Dataset extract:
[Start of section]

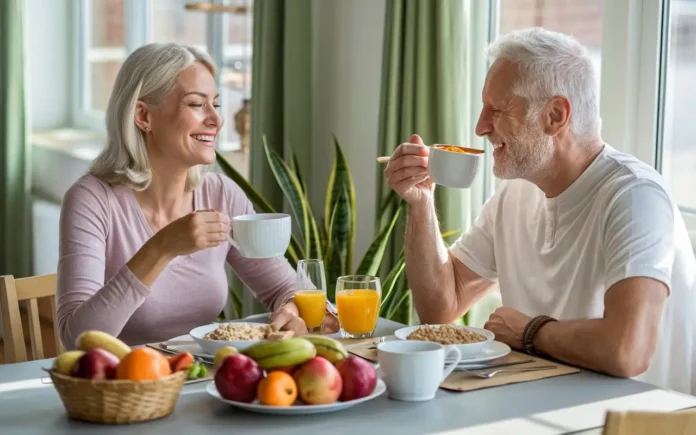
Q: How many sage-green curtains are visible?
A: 3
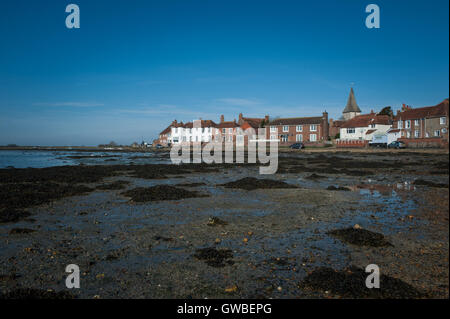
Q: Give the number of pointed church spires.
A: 1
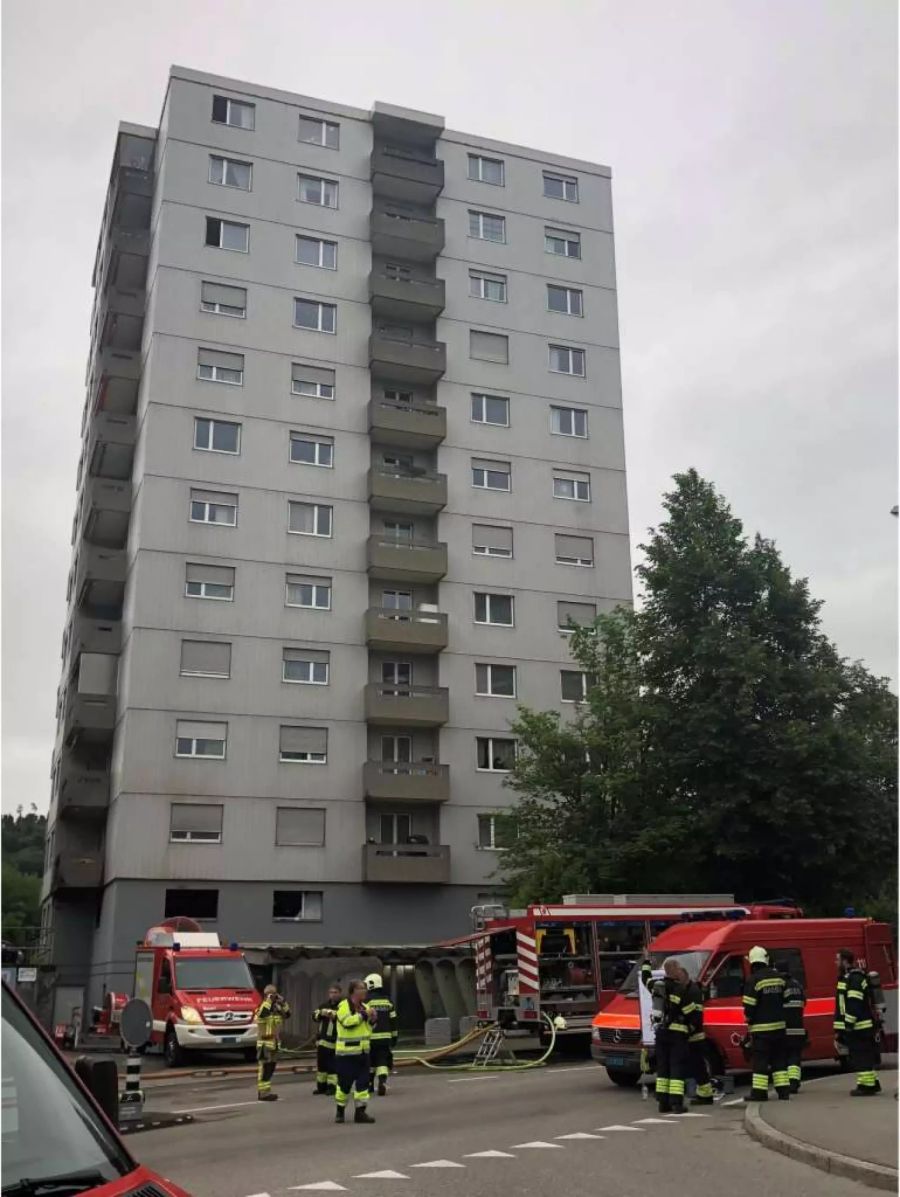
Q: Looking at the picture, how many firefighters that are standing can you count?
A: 9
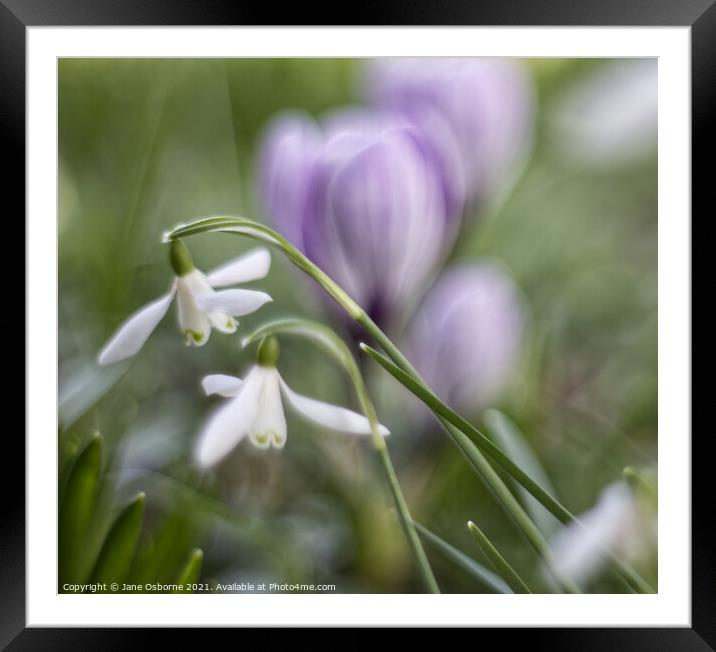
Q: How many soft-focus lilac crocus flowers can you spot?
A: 3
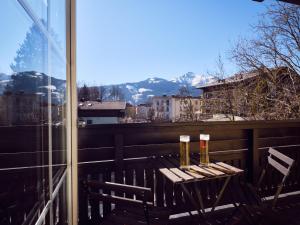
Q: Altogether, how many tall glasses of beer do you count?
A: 2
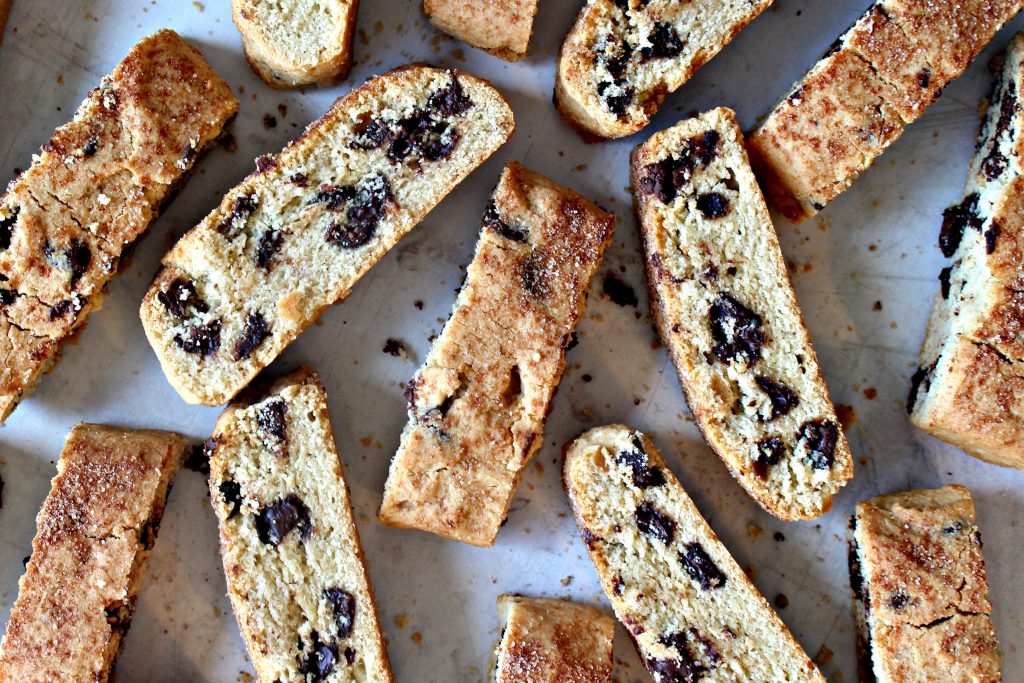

[End of section]

Assigned task: Your copy of the entries must be exact and must contain no pictures.

Response box:
Q: How many sage-green curtains are visible?
A: 3
Q: Give the number of pointed church spires.
A: 1
Q: Looking at the picture, how many firefighters that are standing can you count?
A: 9
Q: How many soft-focus lilac crocus flowers can you spot?
A: 3
Q: Altogether, how many tall glasses of beer do you count?
A: 2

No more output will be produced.